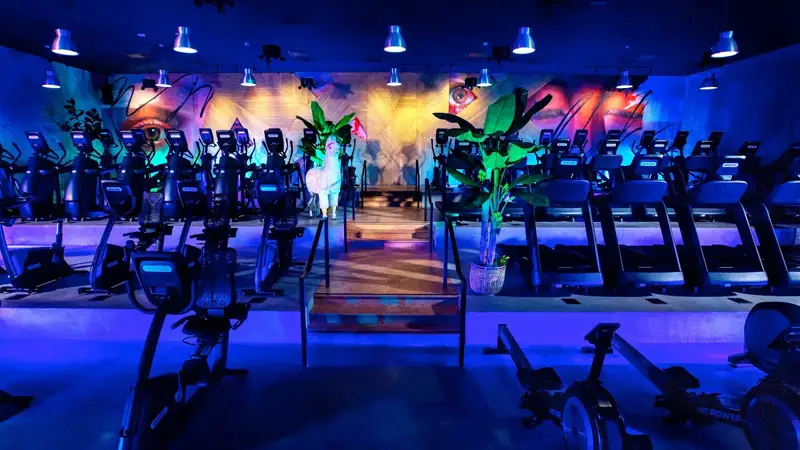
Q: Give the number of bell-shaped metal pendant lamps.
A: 12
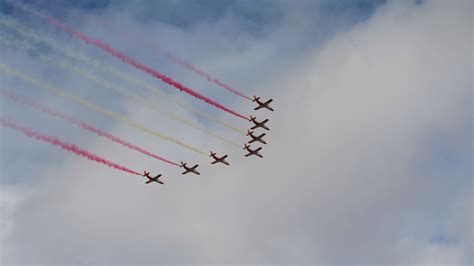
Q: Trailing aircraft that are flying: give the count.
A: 7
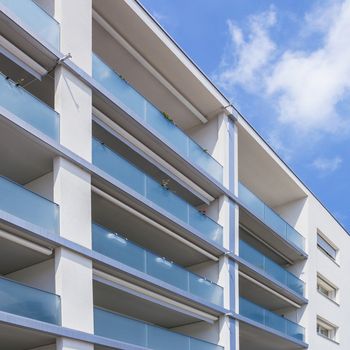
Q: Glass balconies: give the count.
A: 11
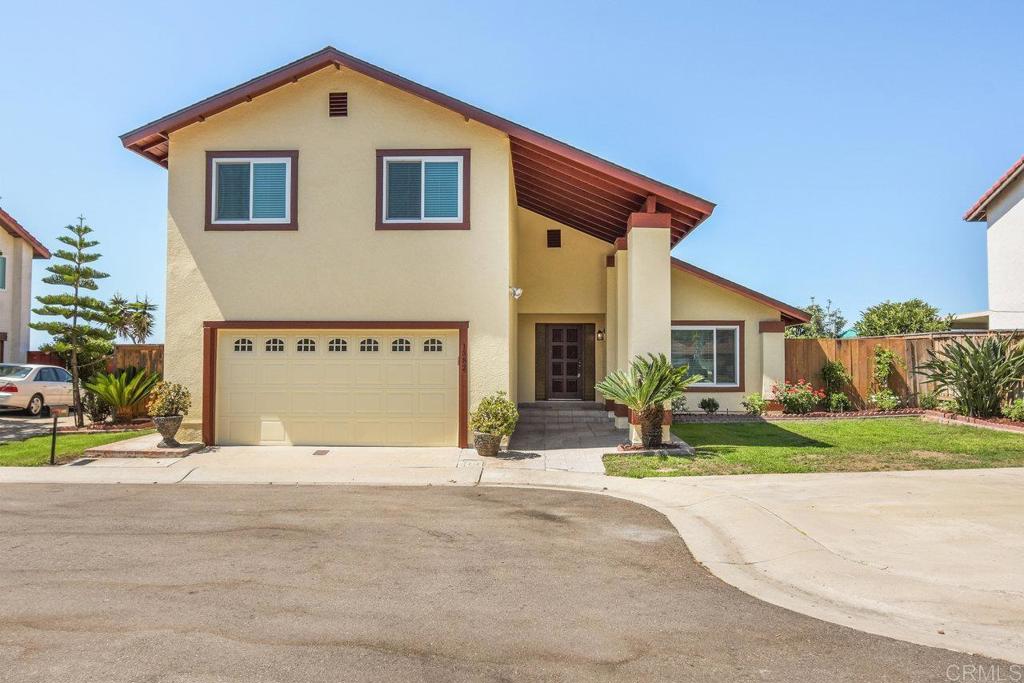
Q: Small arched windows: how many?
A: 7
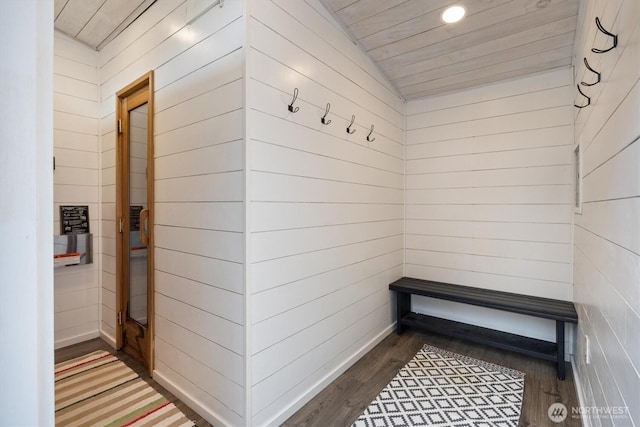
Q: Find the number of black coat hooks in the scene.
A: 7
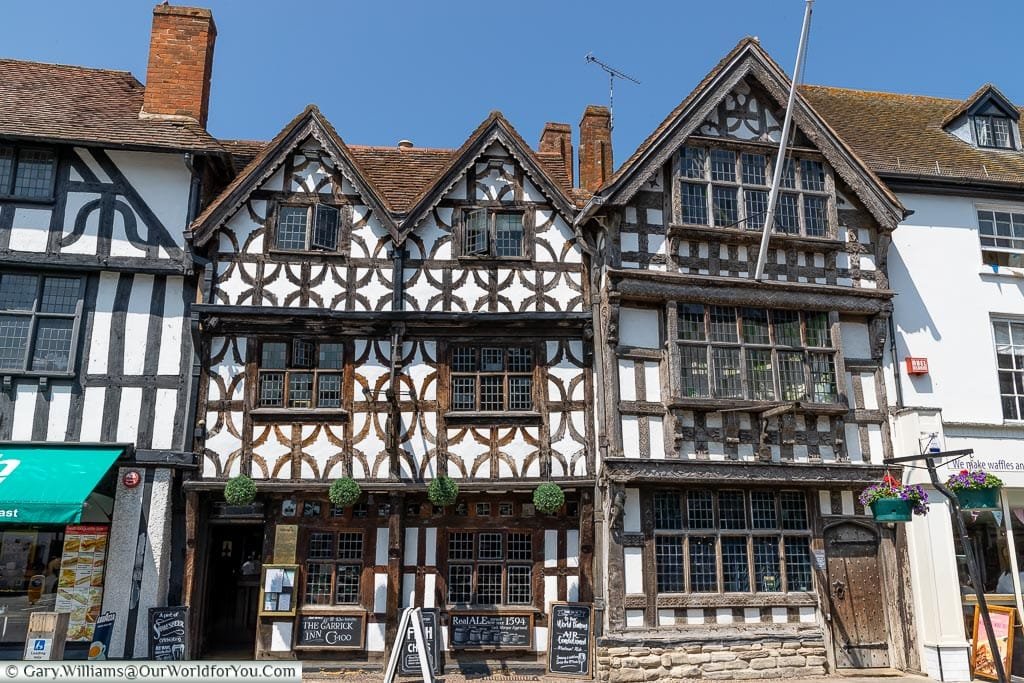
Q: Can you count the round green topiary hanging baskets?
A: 4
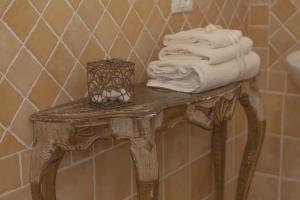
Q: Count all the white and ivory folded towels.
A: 3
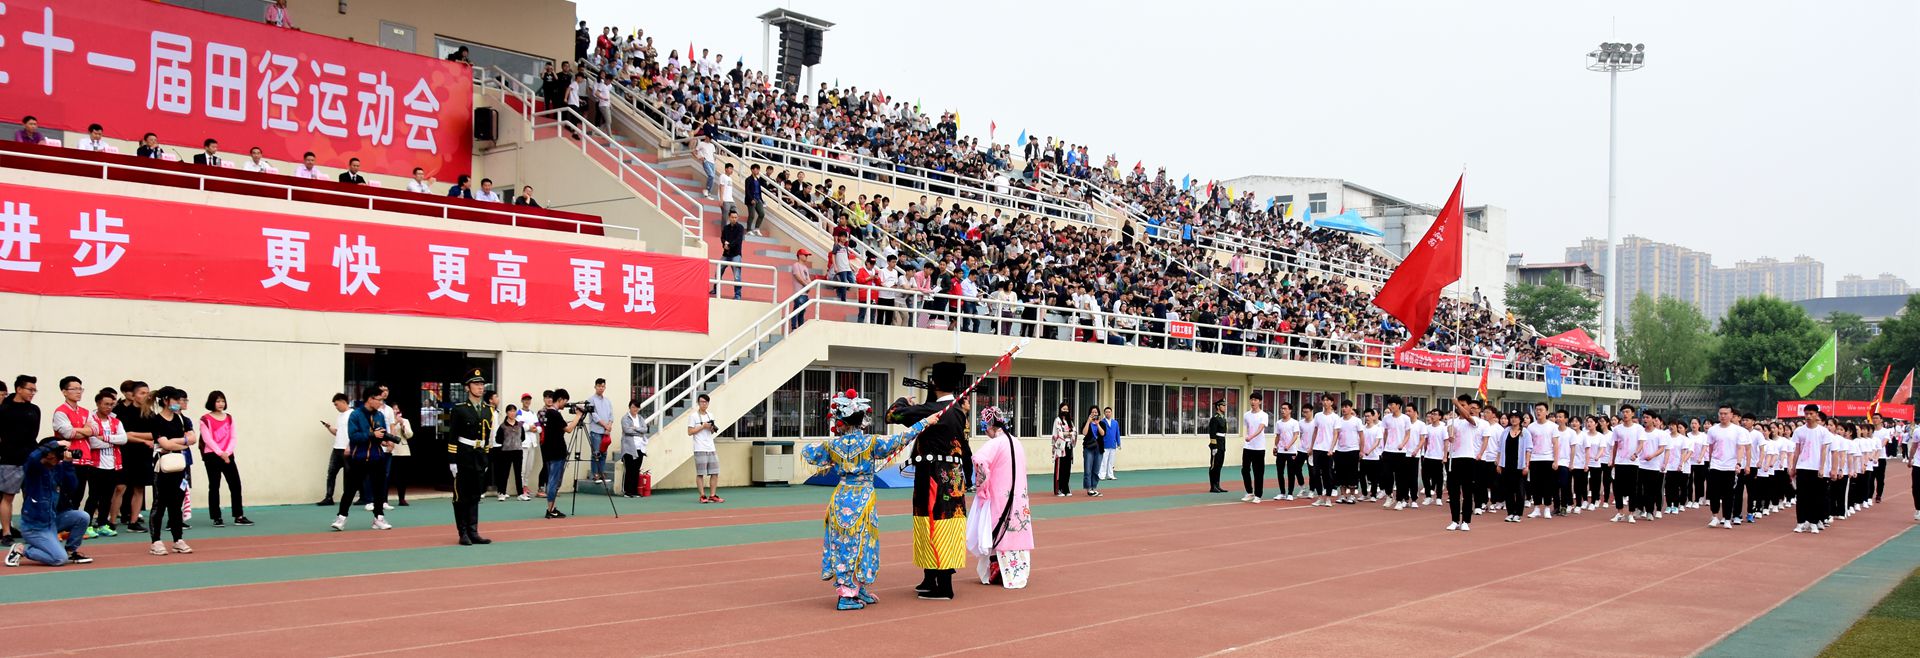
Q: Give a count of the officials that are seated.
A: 11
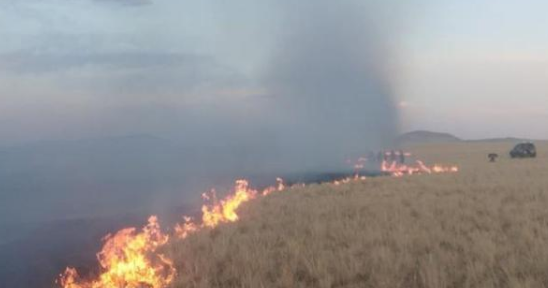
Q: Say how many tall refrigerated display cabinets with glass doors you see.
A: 0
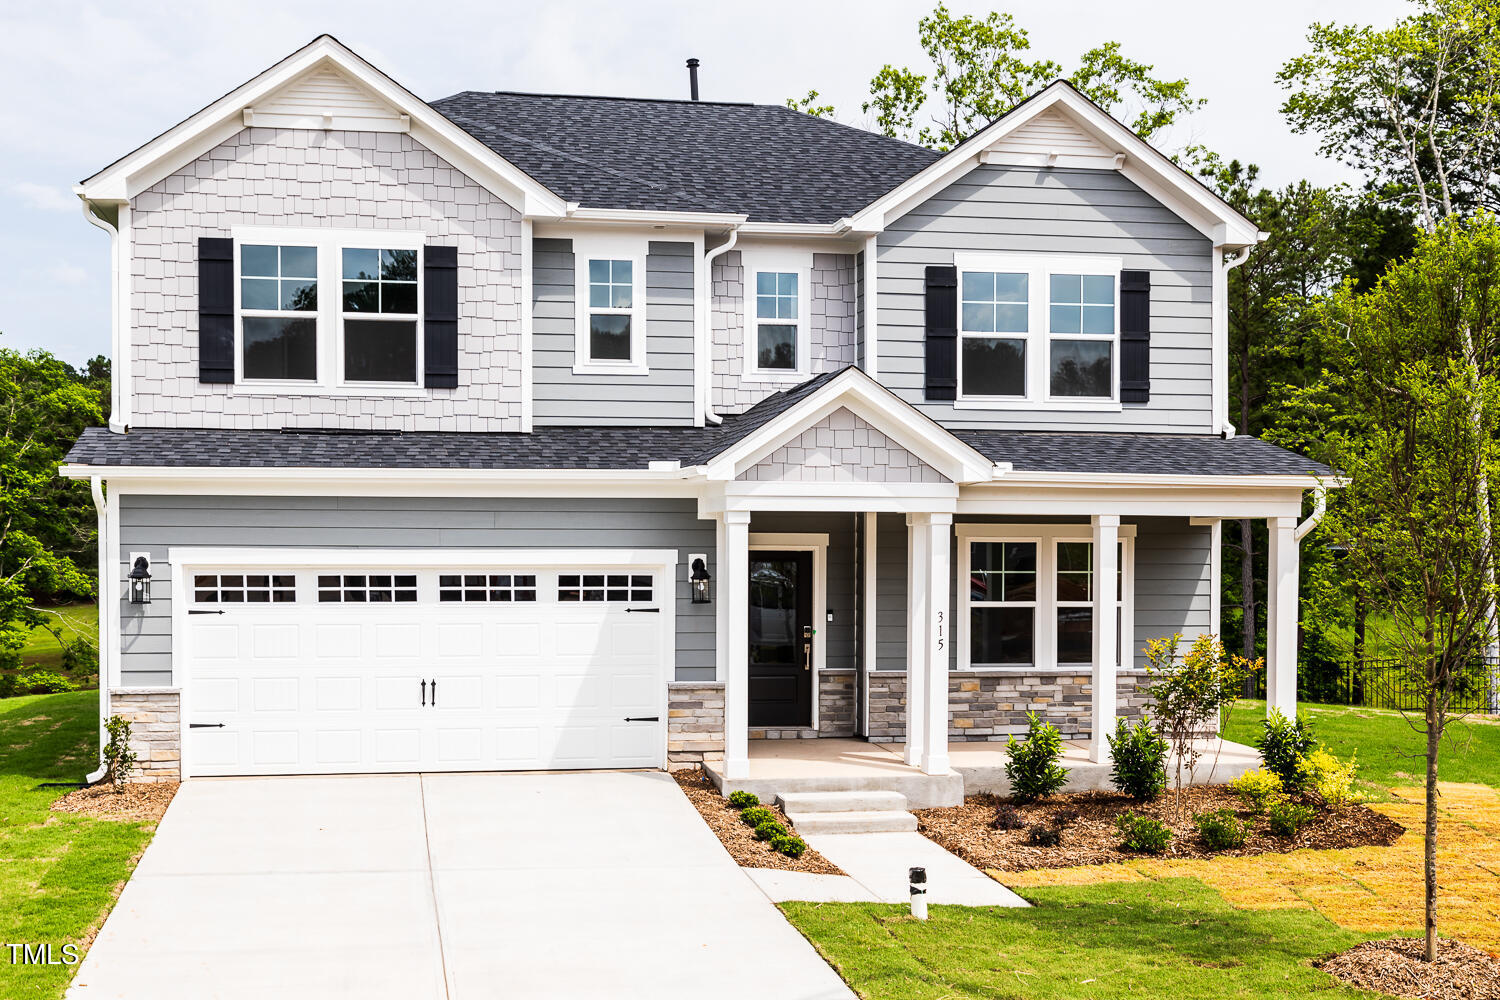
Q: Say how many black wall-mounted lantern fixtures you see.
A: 2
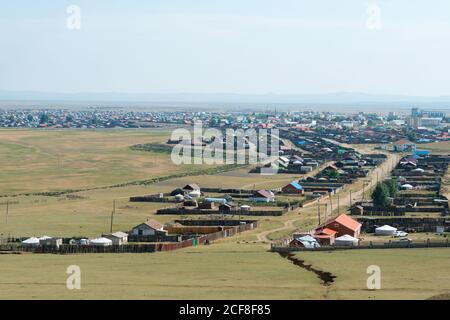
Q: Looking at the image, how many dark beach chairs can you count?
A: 0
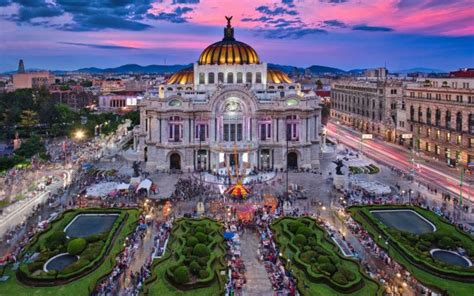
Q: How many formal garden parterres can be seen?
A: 4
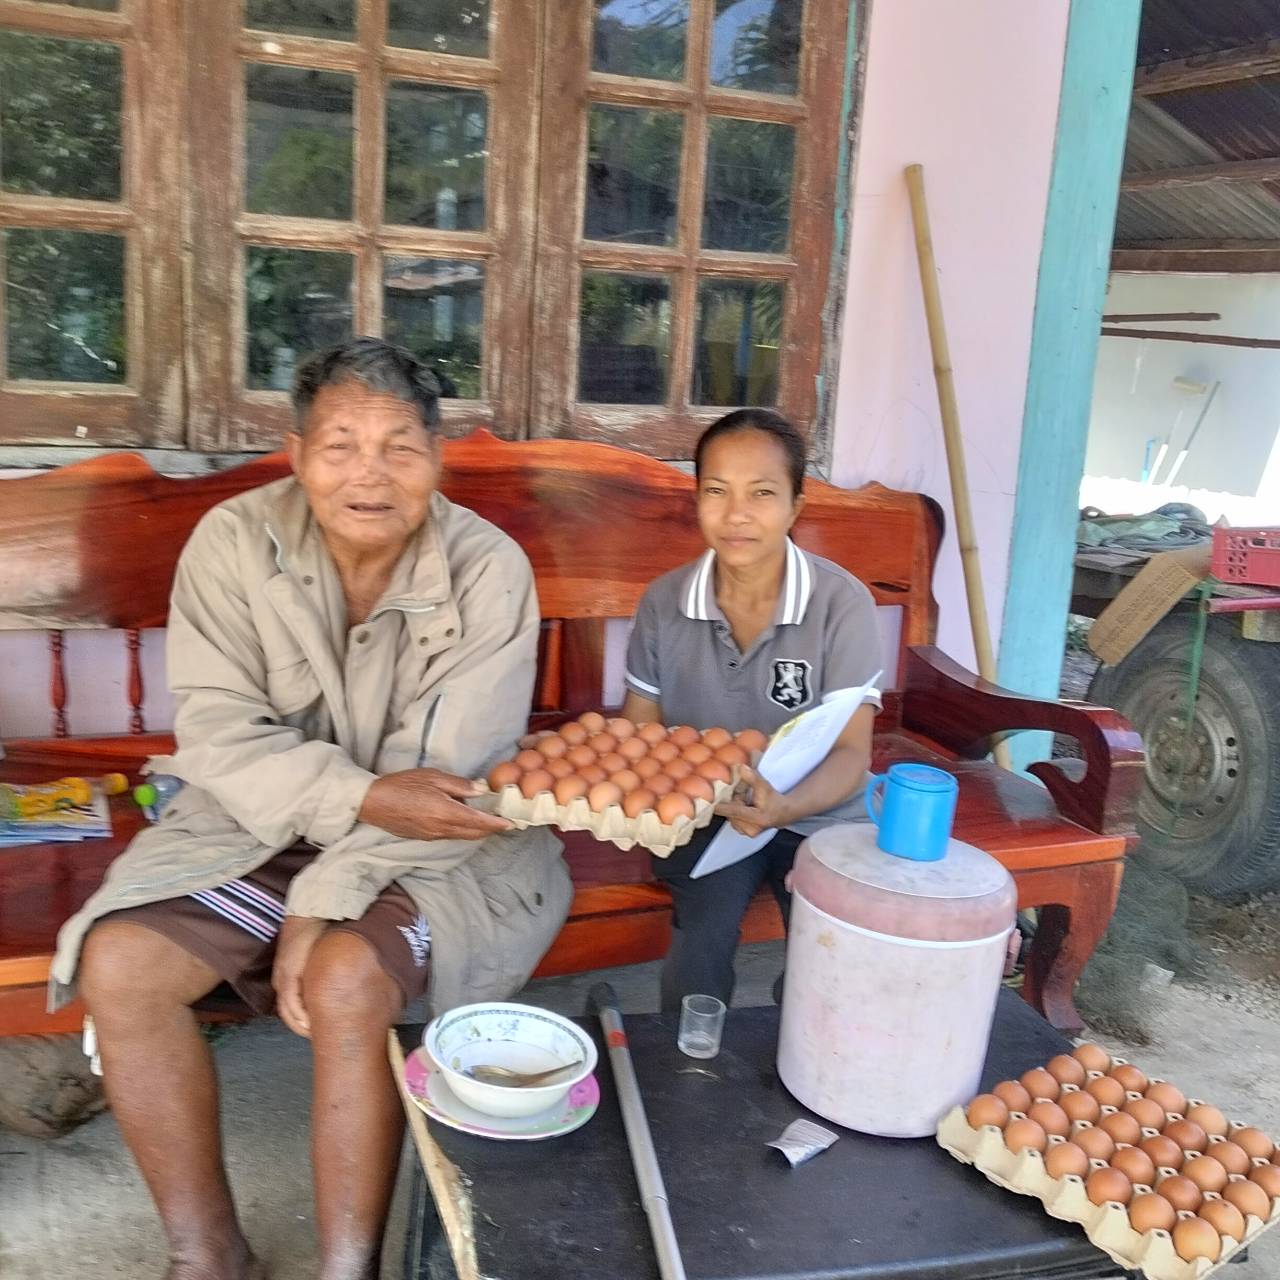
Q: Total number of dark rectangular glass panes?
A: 15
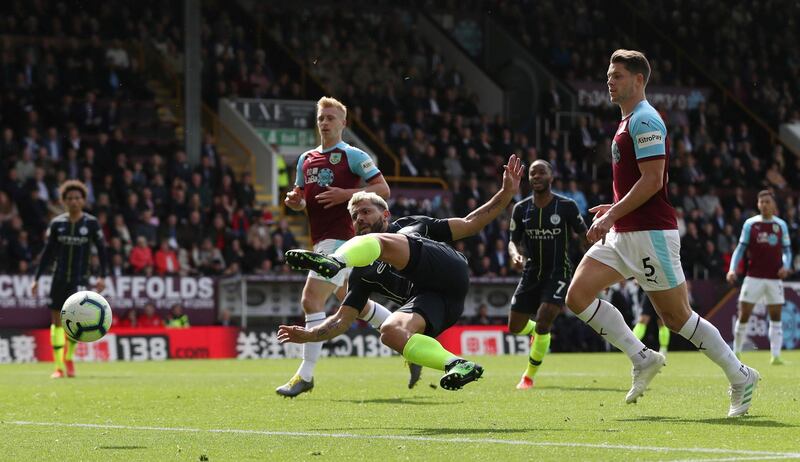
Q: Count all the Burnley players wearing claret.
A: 3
....
• _Task statement_: The required output is the span of lines from the line with "Q: Say how many black" through the final line of the listing above, reproduced exactly, minus the pictures.

• _Written answer_:
Q: Say how many black wall-mounted lantern fixtures you see.
A: 2
Q: Looking at the image, how many dark beach chairs can you count?
A: 0
Q: How many formal garden parterres can be seen?
A: 4
Q: Total number of dark rectangular glass panes?
A: 15
Q: Count all the Burnley players wearing claret.
A: 3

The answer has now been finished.